▶ **Prompt**
This task calls for copying each line below that contains "blue".
======== Available data
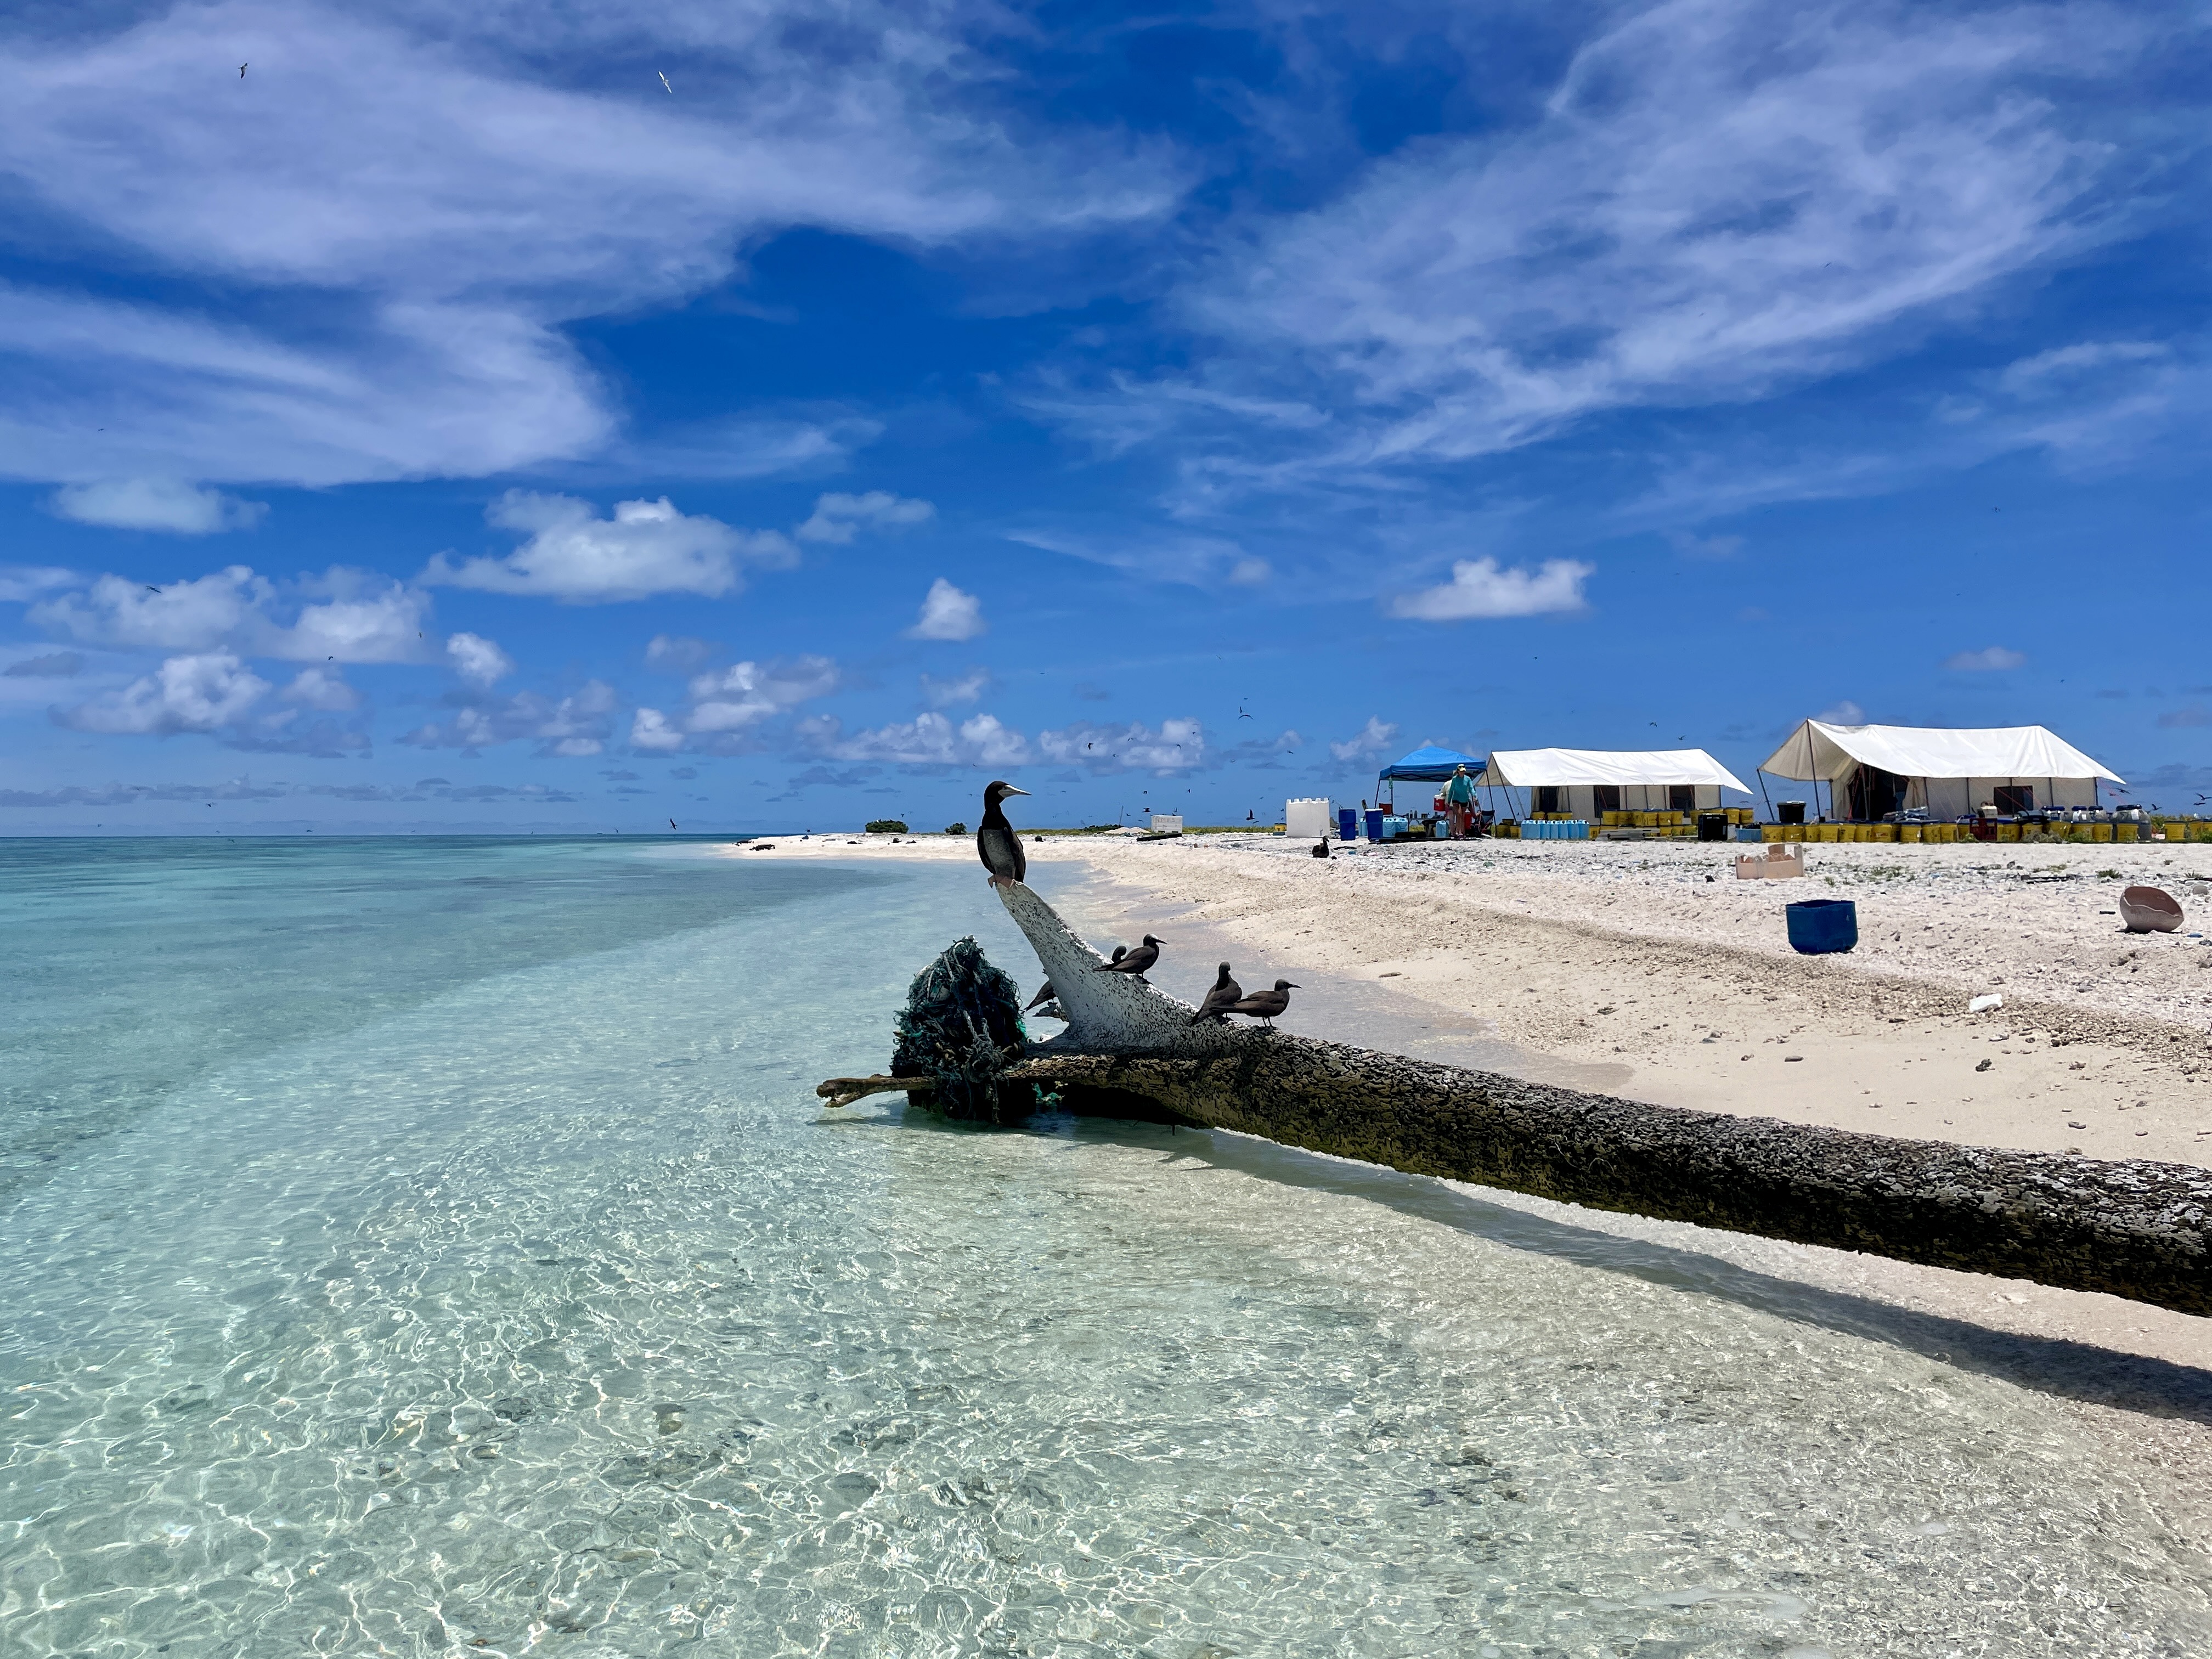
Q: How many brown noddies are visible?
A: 5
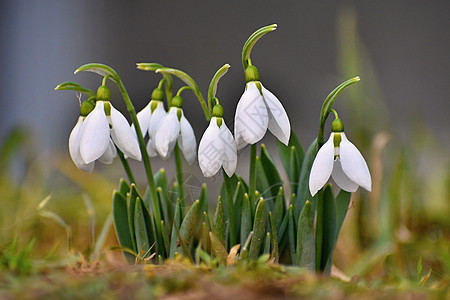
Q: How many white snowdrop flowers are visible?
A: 7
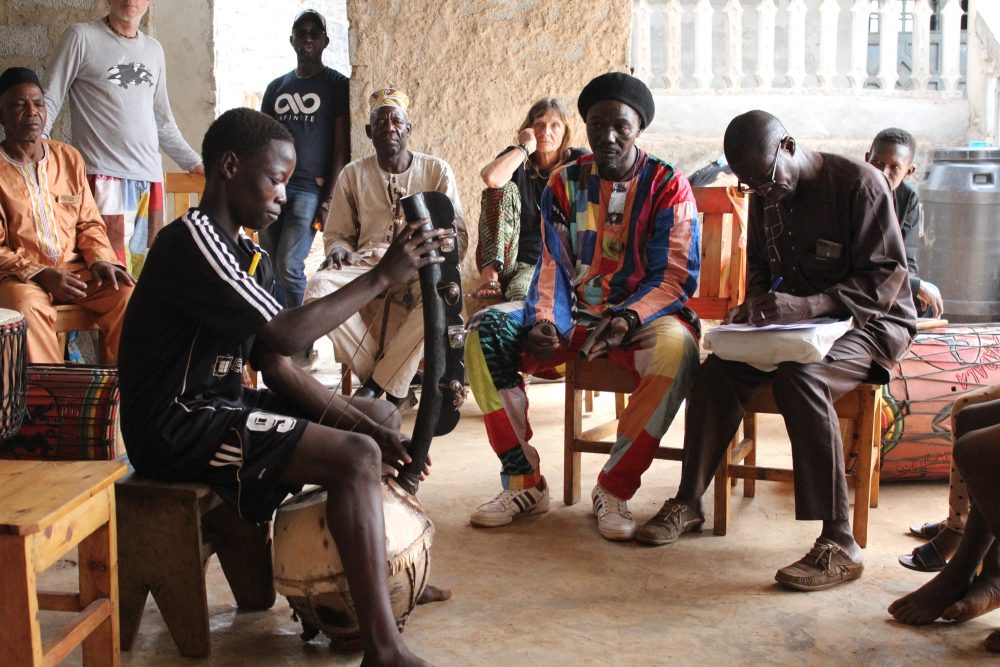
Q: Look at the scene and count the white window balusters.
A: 11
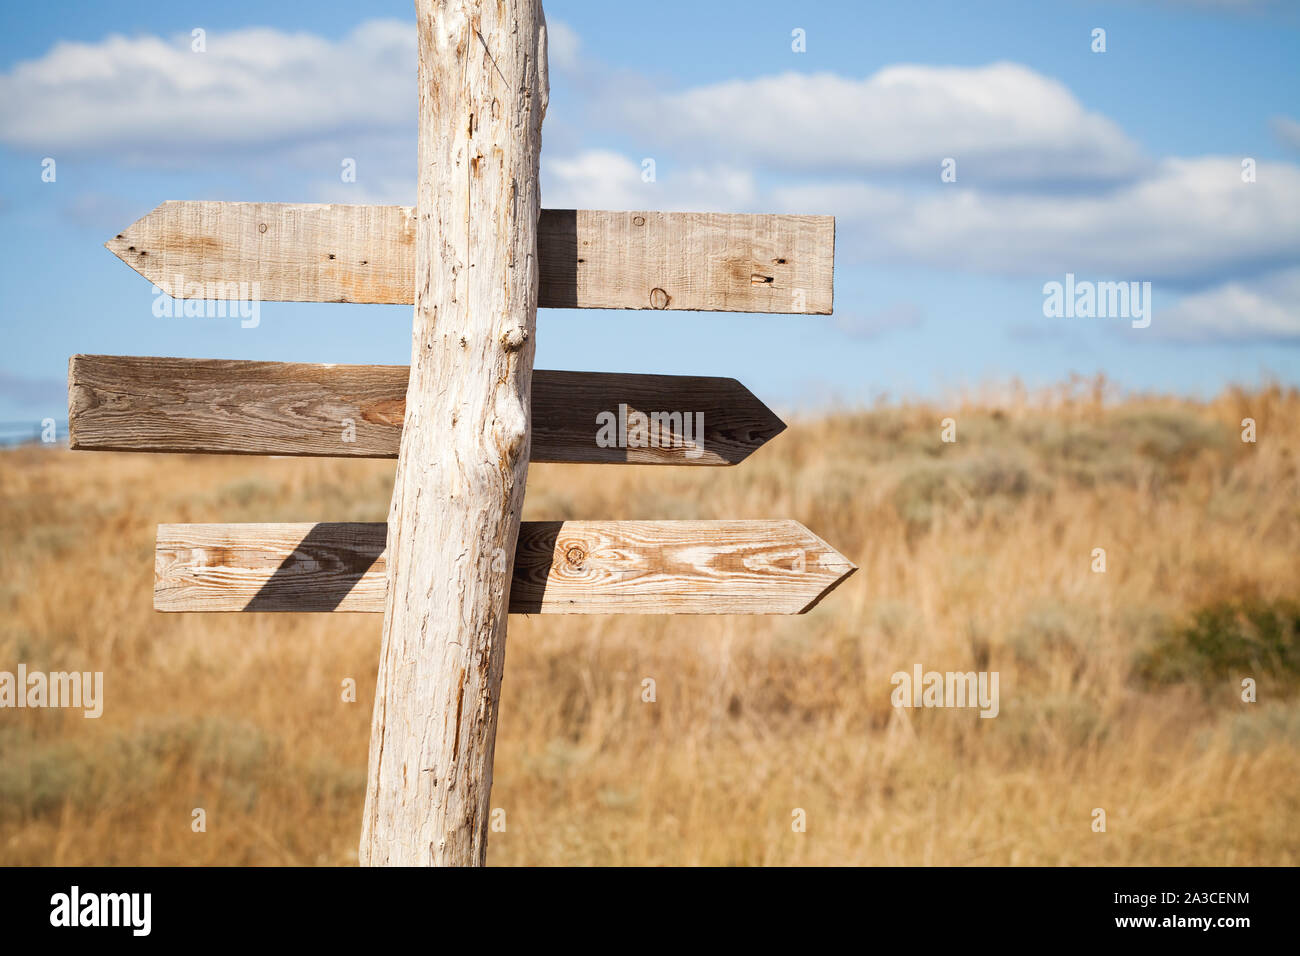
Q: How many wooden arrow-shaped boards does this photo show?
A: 3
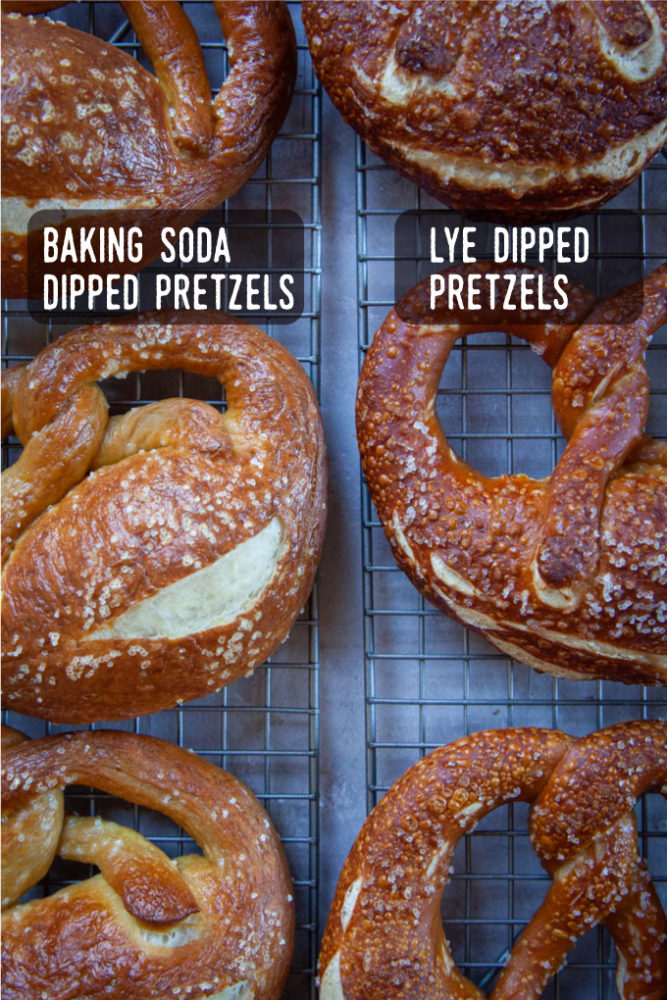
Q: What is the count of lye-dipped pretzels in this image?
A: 3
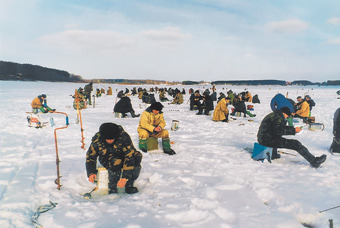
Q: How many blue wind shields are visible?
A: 1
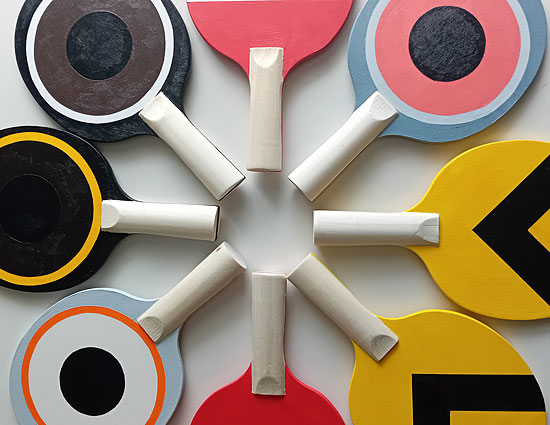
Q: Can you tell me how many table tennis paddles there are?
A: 8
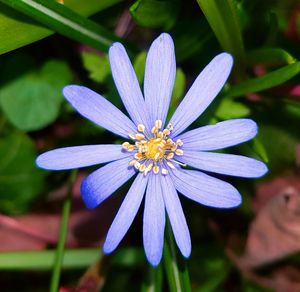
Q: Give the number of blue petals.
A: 12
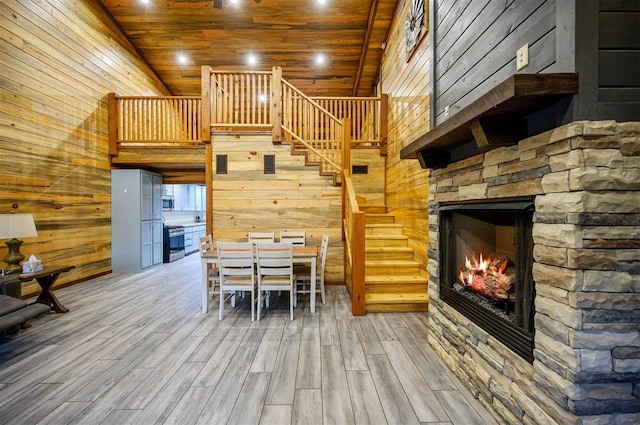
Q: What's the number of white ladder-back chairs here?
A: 6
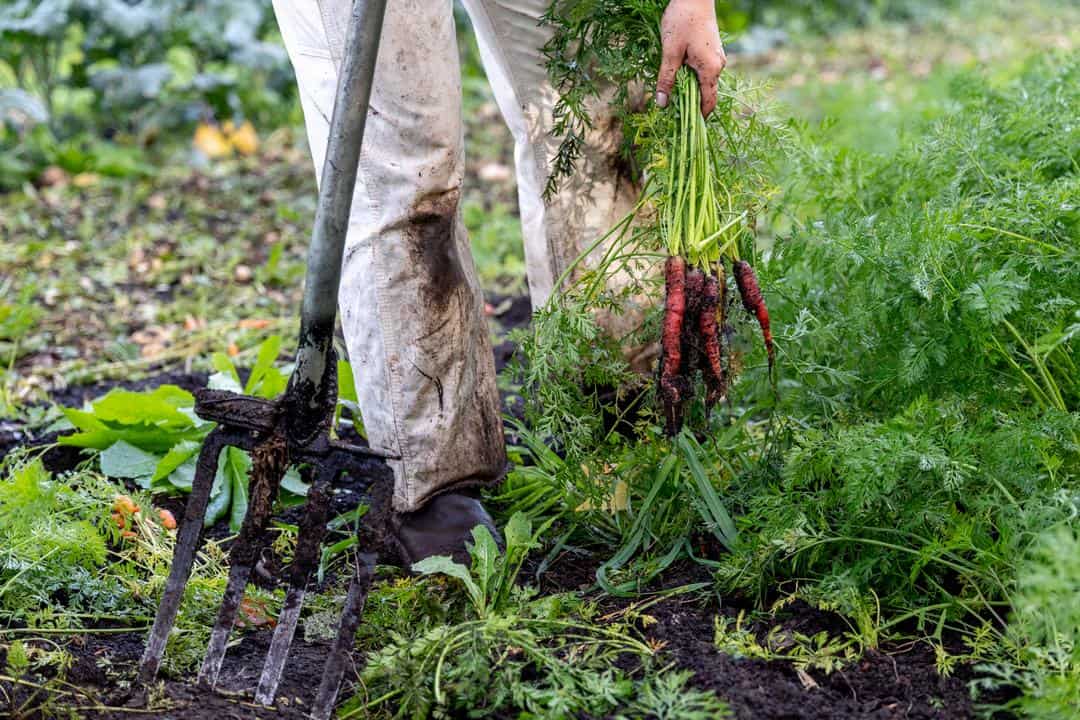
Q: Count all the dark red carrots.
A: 4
================
▶ **Solved exercise**
Q: How many blue wind shields are visible?
Q: Give the number of blue petals.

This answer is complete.